> **RECORDS TO USE**:
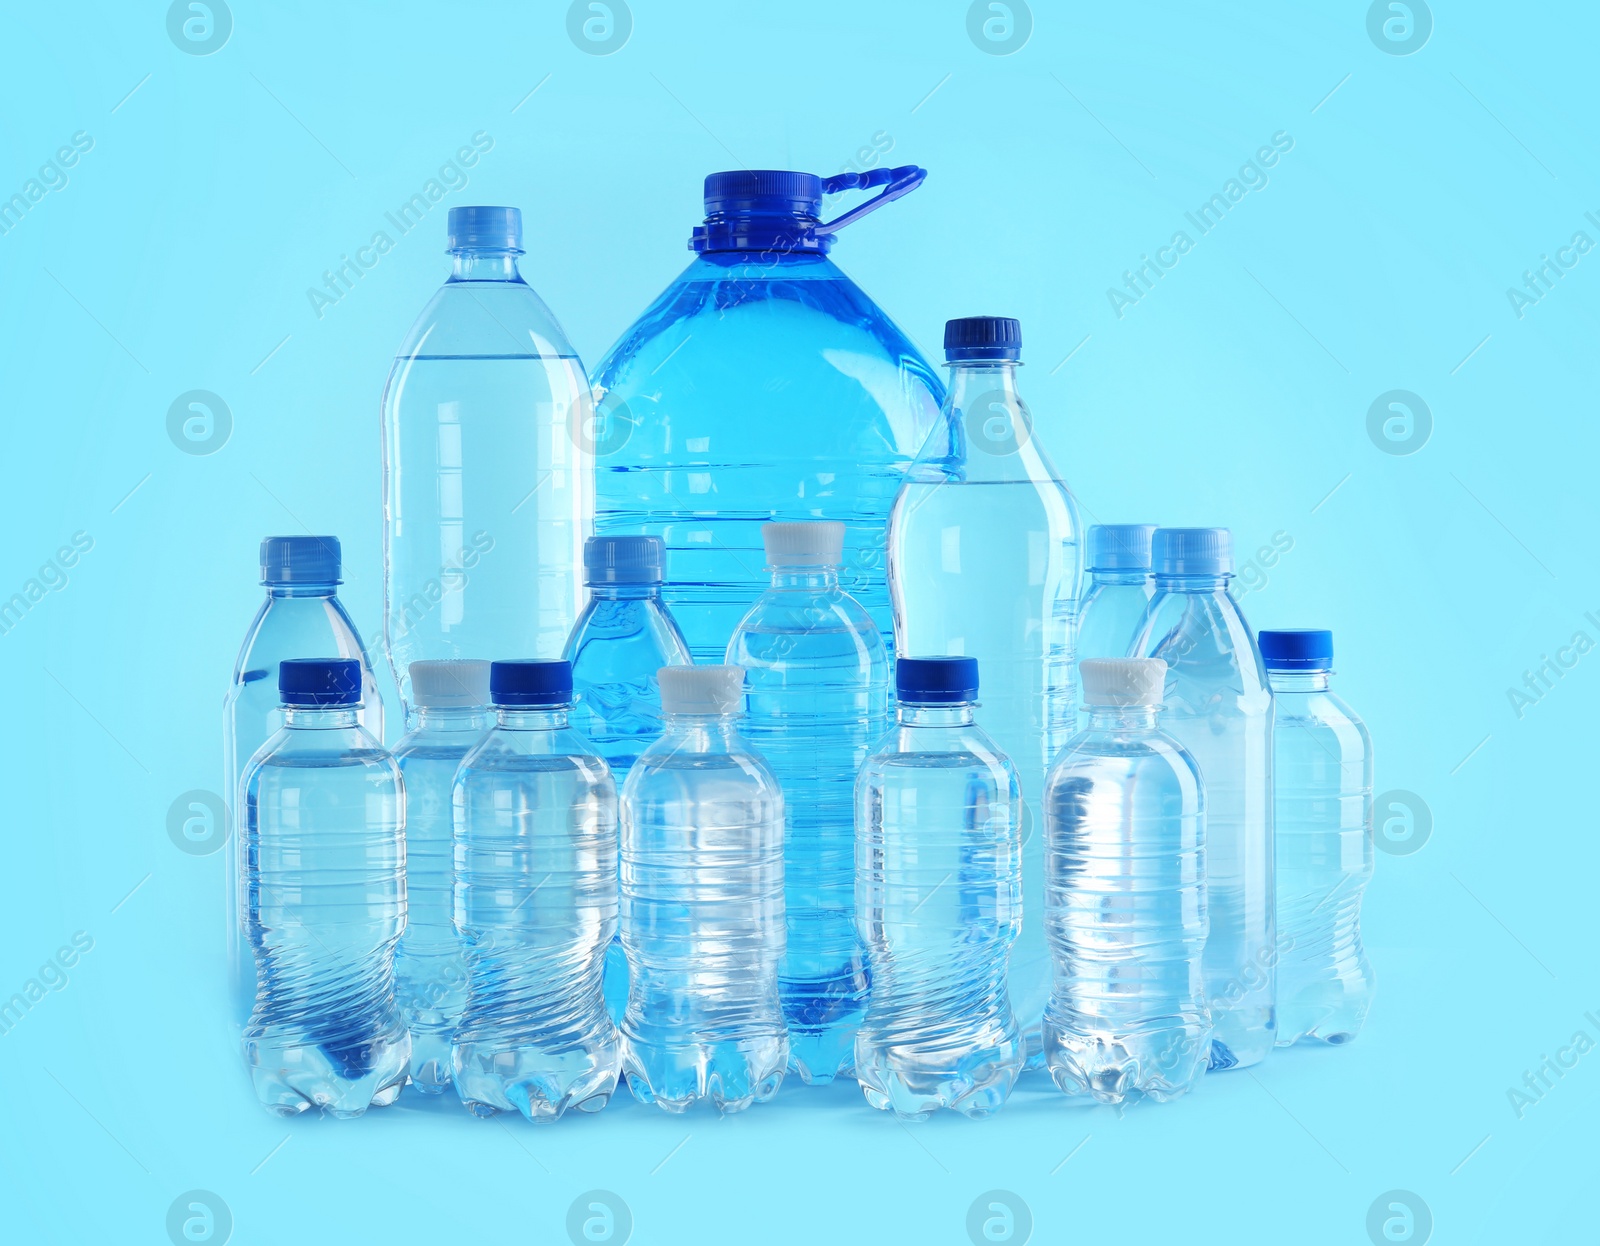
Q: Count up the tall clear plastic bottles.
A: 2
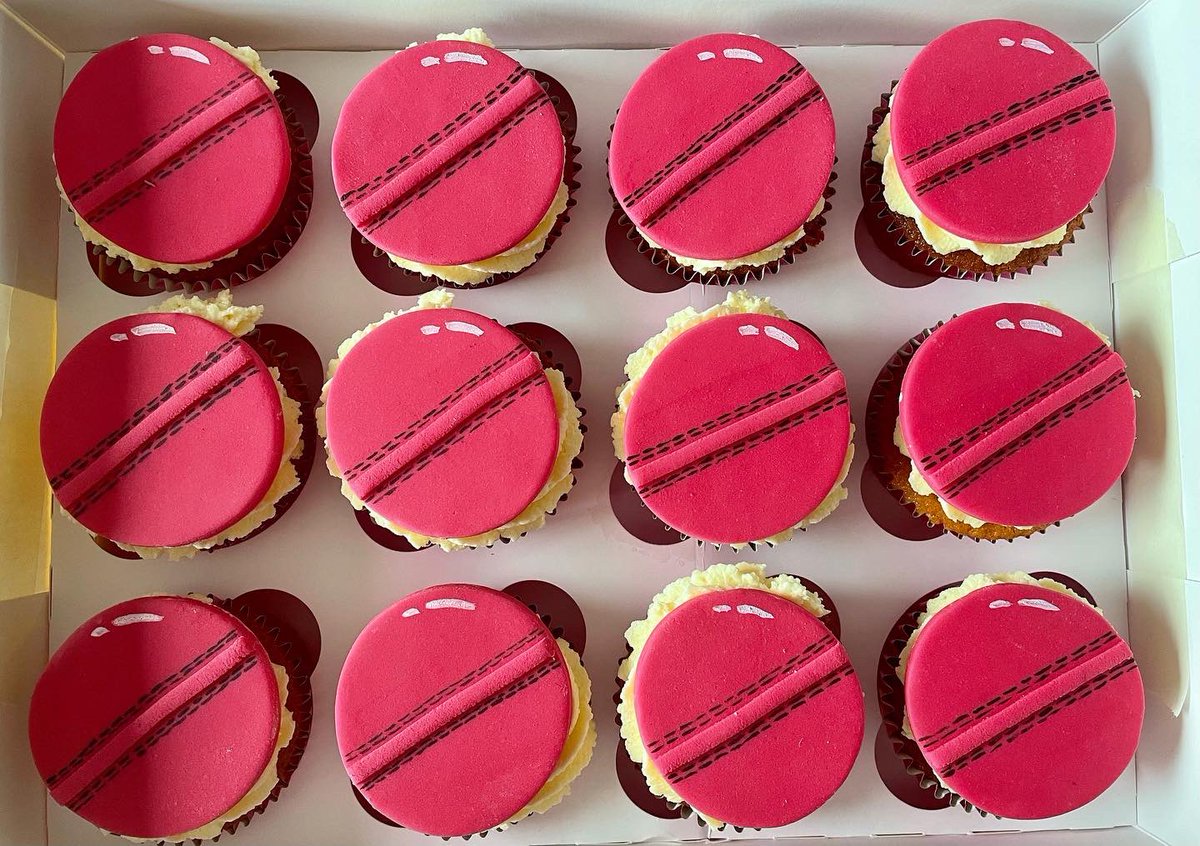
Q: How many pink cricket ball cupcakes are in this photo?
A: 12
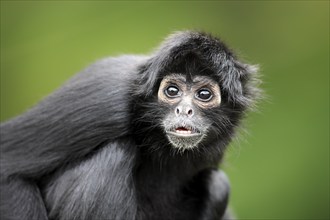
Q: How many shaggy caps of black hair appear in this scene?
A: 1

> **TASK BRIEF**:
For this exercise, retype the data above exactly and skip every image.

> **ANSWER TO THE PROBLEM**:
Q: Count up the tall clear plastic bottles.
A: 2
Q: How many pink cricket ball cupcakes are in this photo?
A: 12
Q: How many shaggy caps of black hair appear in this scene?
A: 1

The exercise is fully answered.